### What the task asks
Search the data for the string "photo" and copy each line where it turns up.

### Material provided

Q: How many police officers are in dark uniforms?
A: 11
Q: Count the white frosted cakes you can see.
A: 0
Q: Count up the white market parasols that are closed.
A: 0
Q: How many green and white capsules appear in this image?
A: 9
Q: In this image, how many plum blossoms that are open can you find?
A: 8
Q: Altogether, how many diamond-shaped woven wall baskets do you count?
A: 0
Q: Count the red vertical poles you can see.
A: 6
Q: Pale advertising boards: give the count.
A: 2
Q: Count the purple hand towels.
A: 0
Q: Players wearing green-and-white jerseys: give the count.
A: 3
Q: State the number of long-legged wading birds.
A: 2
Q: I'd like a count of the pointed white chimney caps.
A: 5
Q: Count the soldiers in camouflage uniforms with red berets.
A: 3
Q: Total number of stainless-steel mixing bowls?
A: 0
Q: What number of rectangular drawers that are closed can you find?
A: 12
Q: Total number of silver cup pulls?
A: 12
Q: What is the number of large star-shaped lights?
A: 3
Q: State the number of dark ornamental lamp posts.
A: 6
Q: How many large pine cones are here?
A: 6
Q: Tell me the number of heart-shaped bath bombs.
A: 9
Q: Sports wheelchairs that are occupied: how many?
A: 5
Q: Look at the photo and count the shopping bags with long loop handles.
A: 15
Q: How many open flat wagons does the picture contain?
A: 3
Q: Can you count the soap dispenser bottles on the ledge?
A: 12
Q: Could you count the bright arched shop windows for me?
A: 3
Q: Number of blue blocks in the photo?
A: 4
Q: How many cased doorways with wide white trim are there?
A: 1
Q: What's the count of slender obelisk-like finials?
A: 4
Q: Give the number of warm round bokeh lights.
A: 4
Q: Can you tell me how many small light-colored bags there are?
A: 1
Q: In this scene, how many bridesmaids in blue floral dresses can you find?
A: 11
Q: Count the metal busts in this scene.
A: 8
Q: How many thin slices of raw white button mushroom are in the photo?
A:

### Exercise output
Q: Look at the photo and count the shopping bags with long loop handles.
Q: Number of blue blocks in the photo?
Q: How many thin slices of raw white button mushroom are in the photo?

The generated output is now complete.